» Task item:
A faithful, complete transcript of the entries below, without pictures, should be returned.

[Extracted data entries]
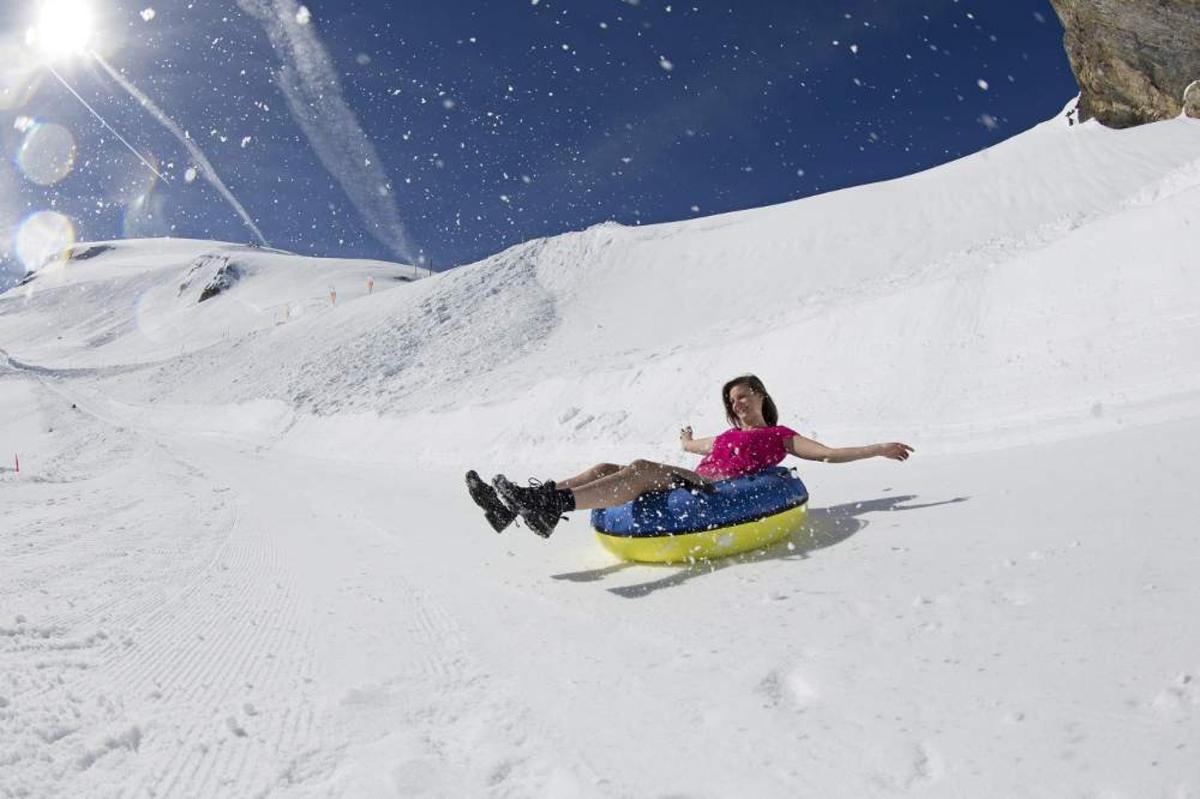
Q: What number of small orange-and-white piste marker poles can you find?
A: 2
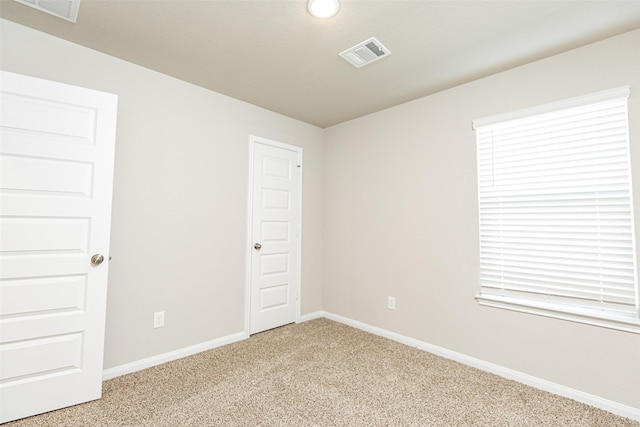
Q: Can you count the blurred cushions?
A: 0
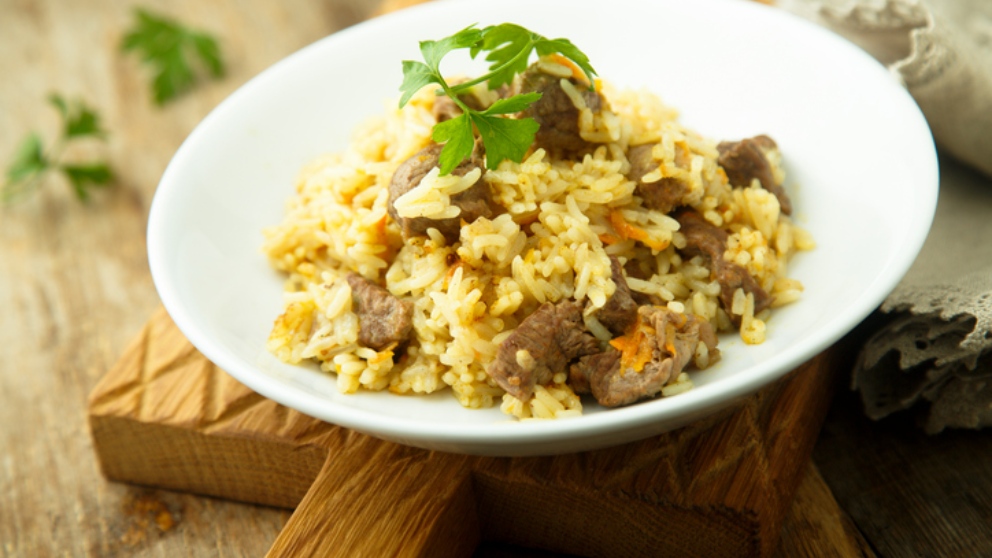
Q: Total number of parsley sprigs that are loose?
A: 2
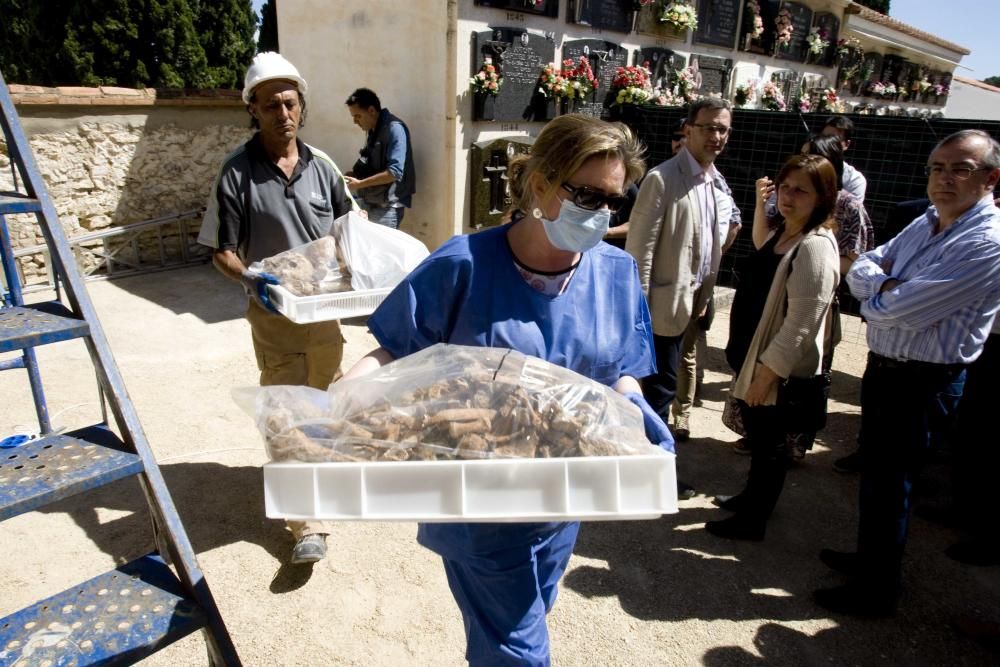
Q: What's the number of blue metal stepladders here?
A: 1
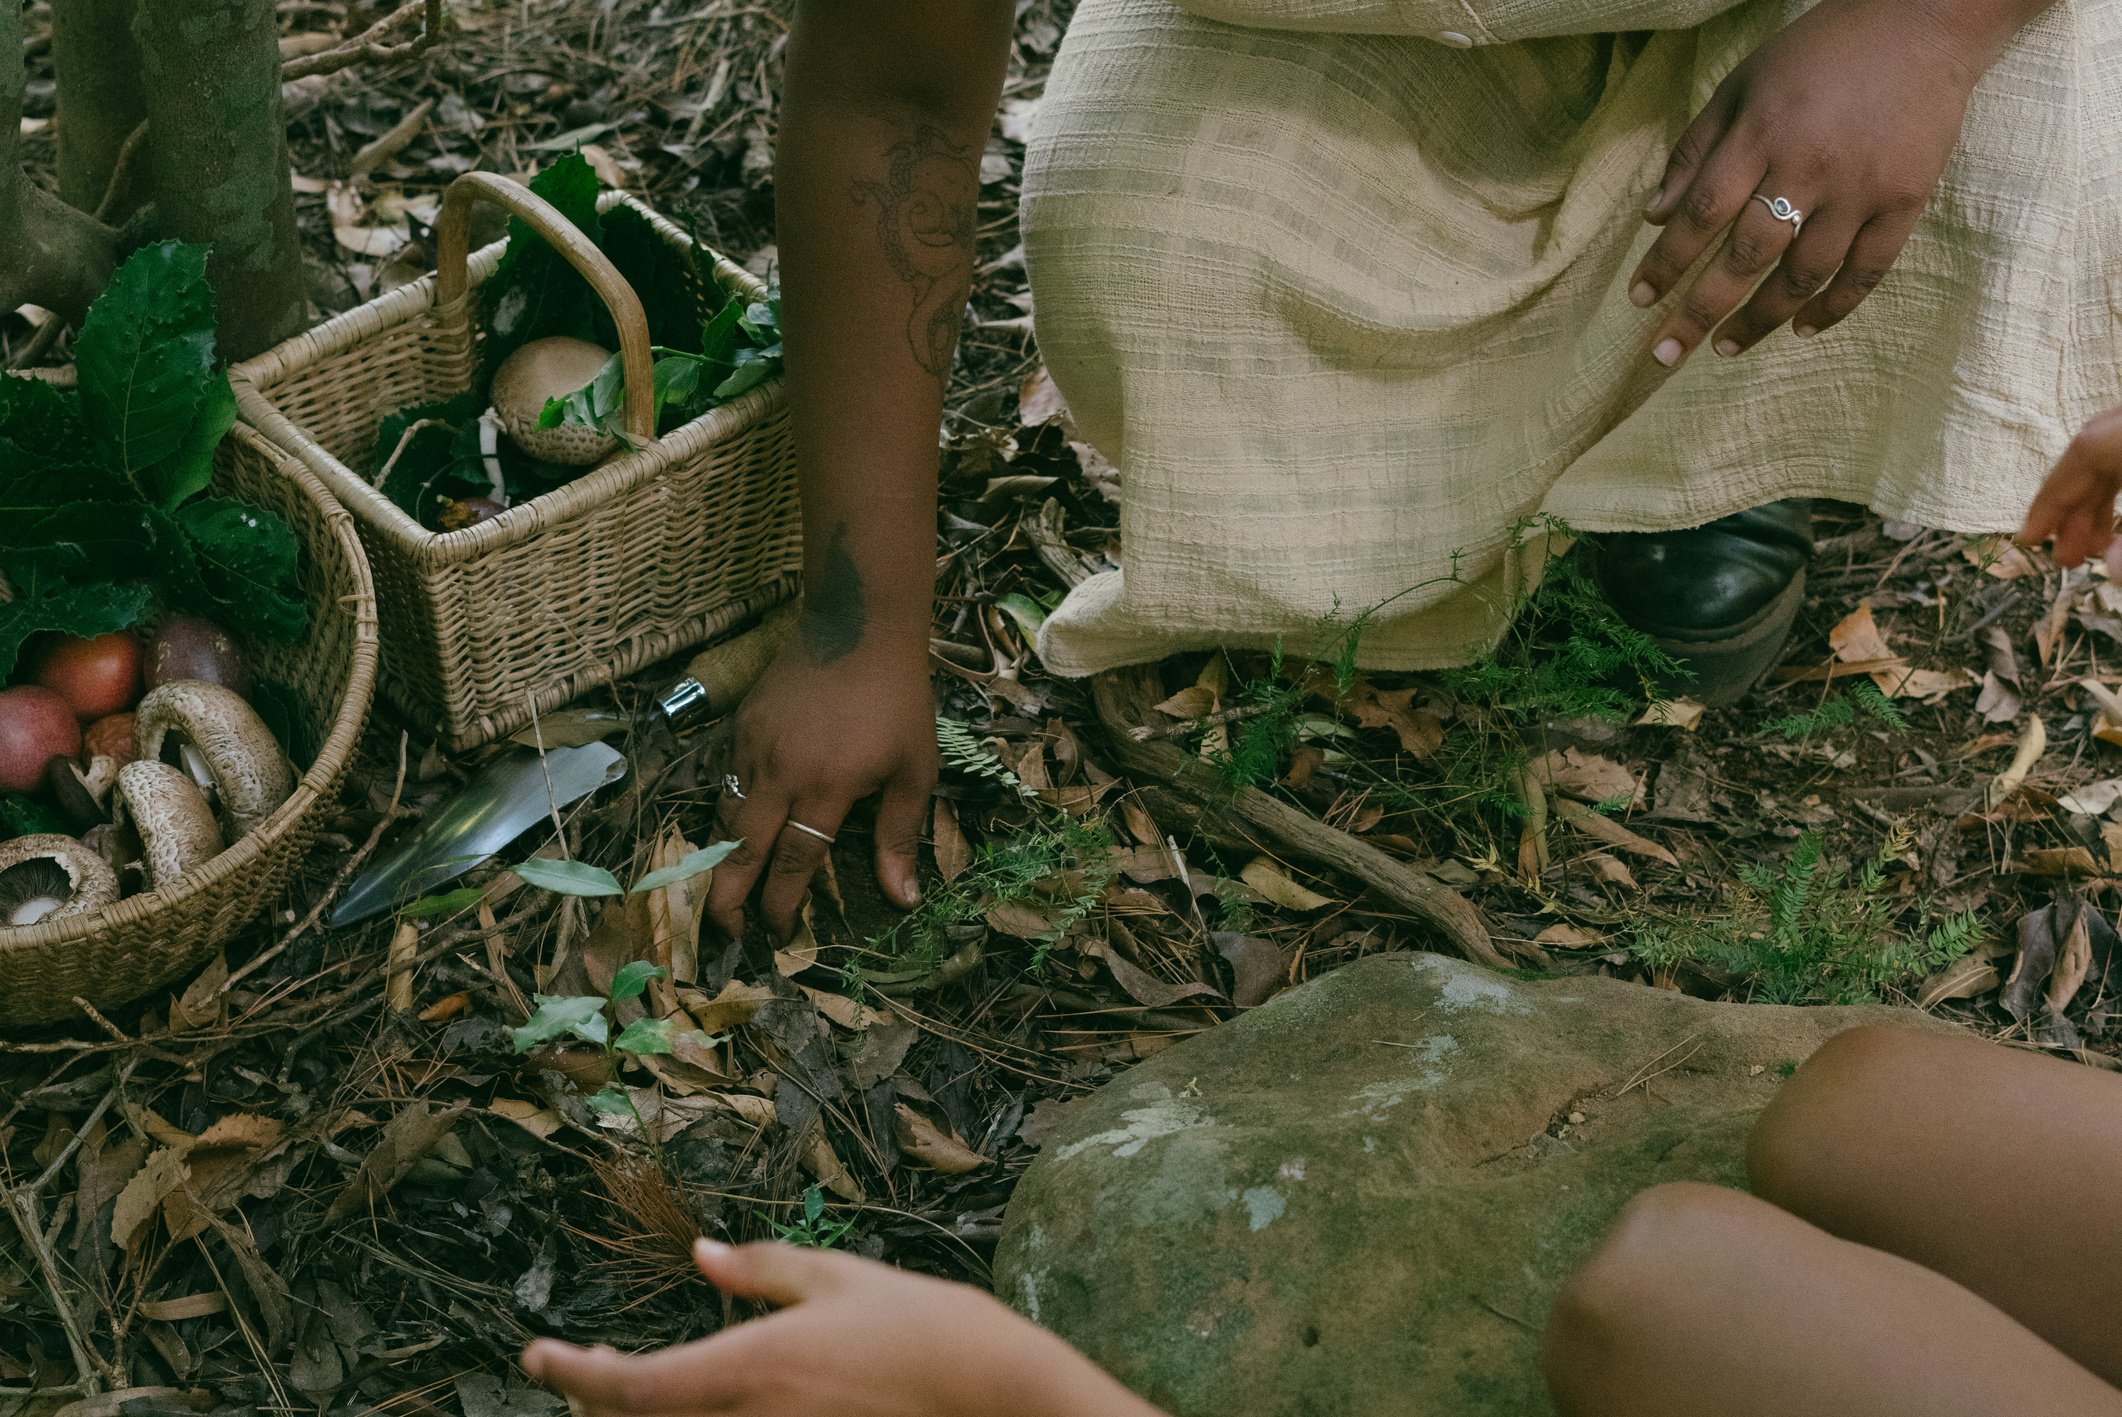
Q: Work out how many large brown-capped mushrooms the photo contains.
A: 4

» Written answer:
Q: What number of small orange-and-white piste marker poles can you find?
A: 2
Q: Can you count the blurred cushions?
A: 0
Q: Total number of parsley sprigs that are loose?
A: 2
Q: What's the number of blue metal stepladders here?
A: 1
Q: Work out how many large brown-capped mushrooms the photo contains.
A: 4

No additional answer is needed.